'''
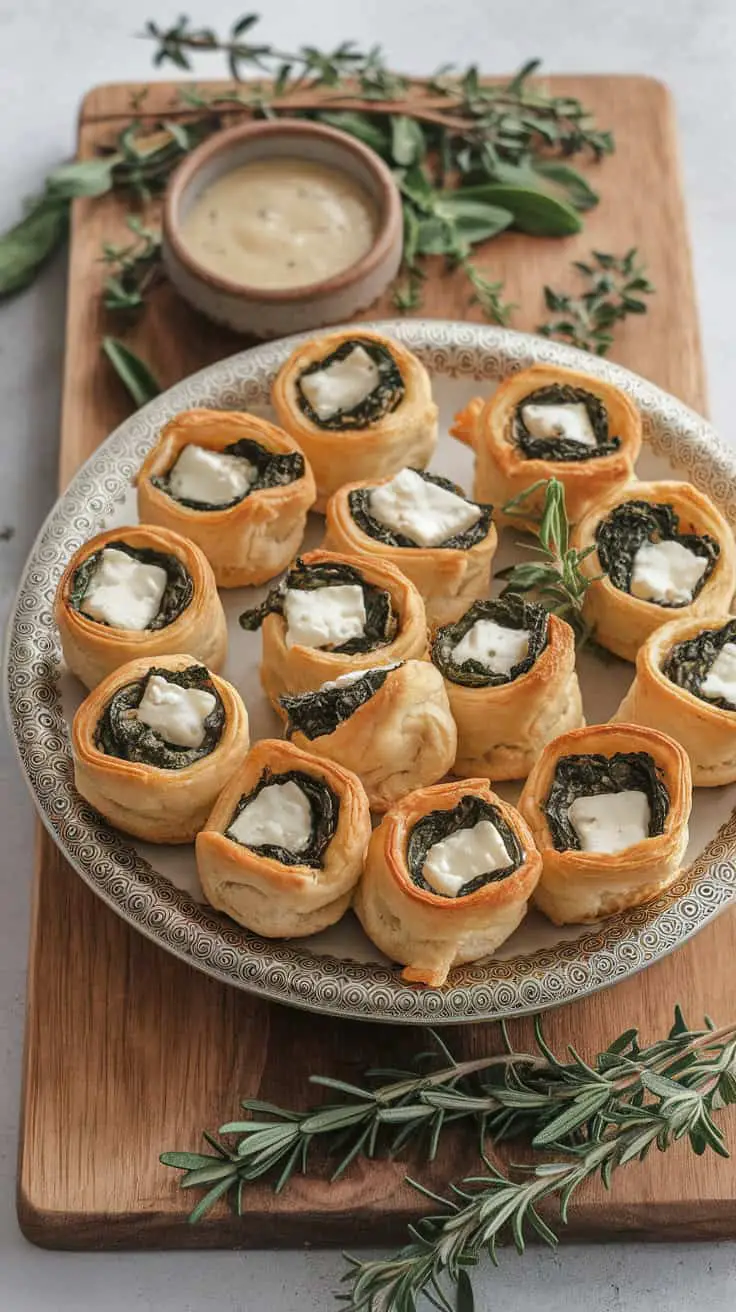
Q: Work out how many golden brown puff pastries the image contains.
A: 14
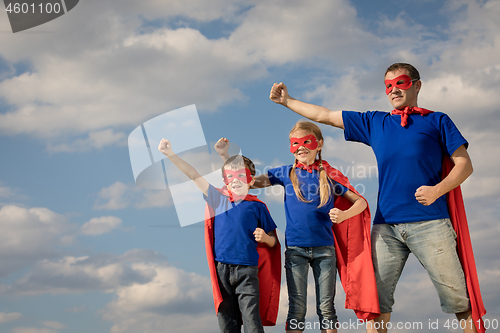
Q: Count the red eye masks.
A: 3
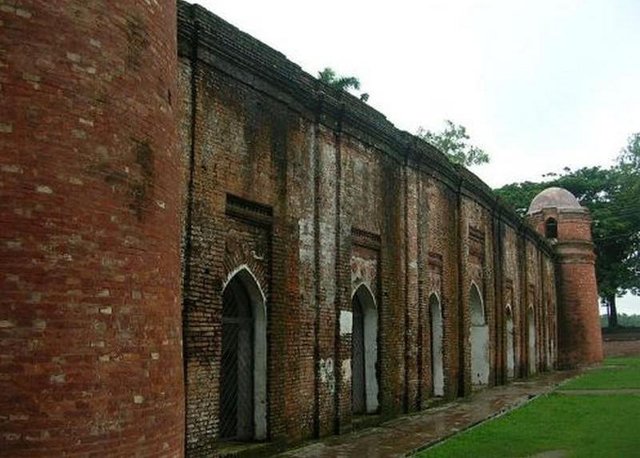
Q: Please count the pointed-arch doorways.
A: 6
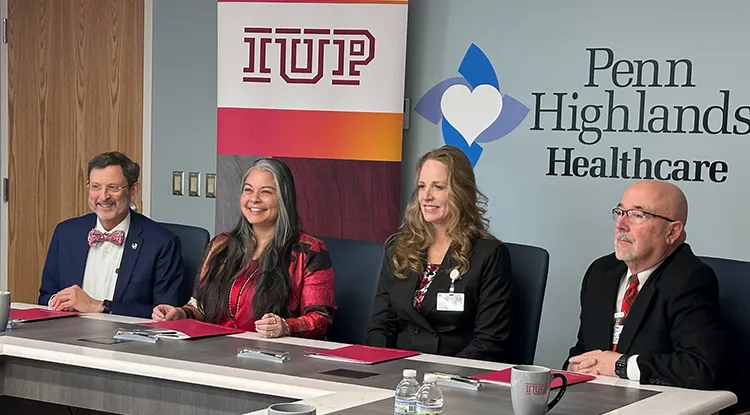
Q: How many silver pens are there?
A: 3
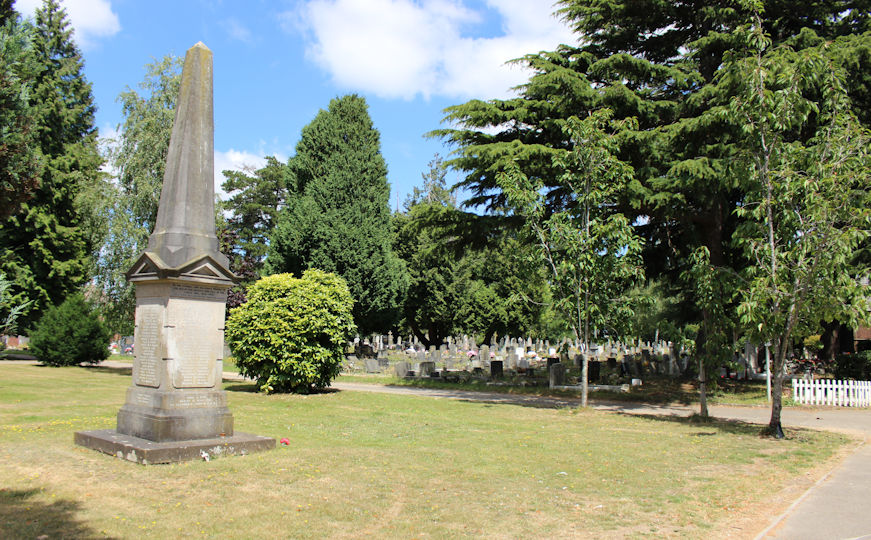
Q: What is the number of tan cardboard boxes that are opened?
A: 0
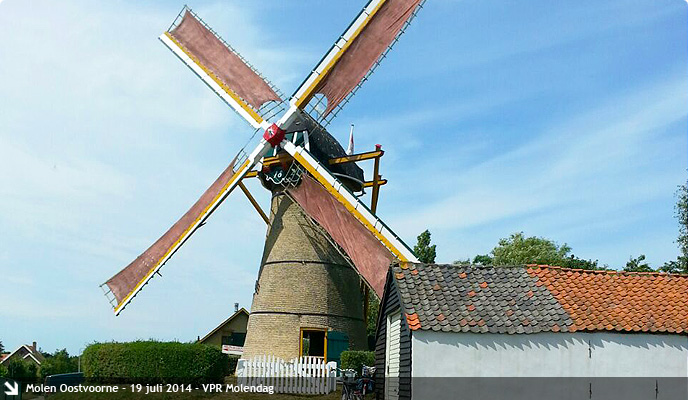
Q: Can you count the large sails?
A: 4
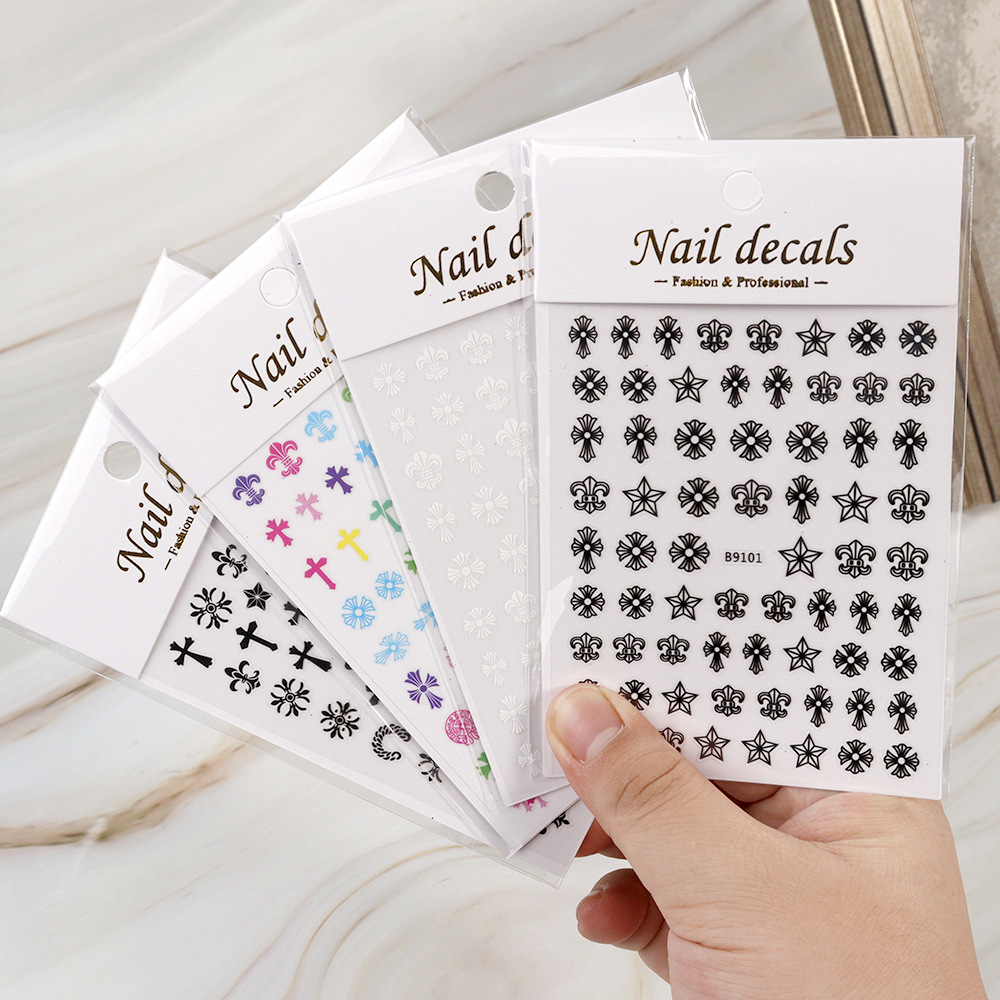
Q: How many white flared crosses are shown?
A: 14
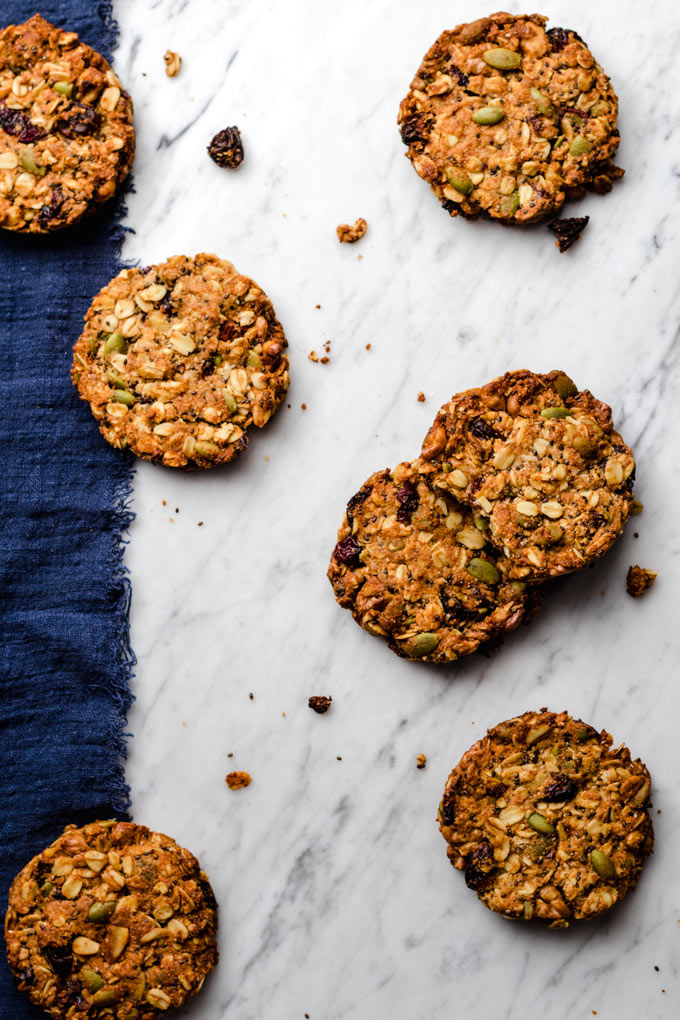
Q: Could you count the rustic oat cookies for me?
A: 7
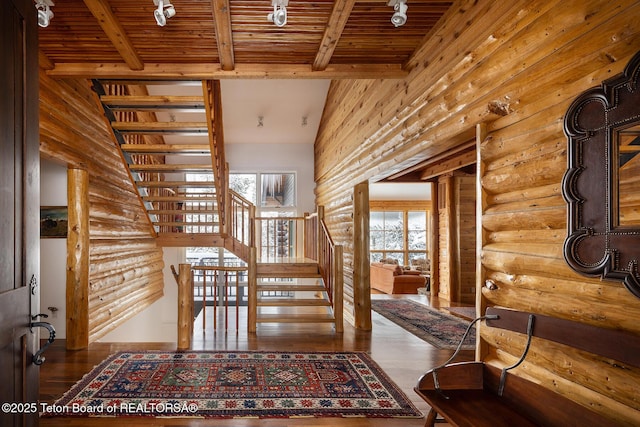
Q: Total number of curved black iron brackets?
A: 2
'''
The complete set of records should be written out again, pictures excluded.

Answer to this task -
Q: Work out how many golden brown puff pastries the image contains.
A: 14
Q: Count the red eye masks.
A: 3
Q: Please count the pointed-arch doorways.
A: 6
Q: How many silver pens are there?
A: 3
Q: What is the number of tan cardboard boxes that are opened?
A: 0
Q: Can you count the large sails?
A: 4
Q: How many white flared crosses are shown?
A: 14
Q: Could you count the rustic oat cookies for me?
A: 7
Q: Total number of curved black iron brackets?
A: 2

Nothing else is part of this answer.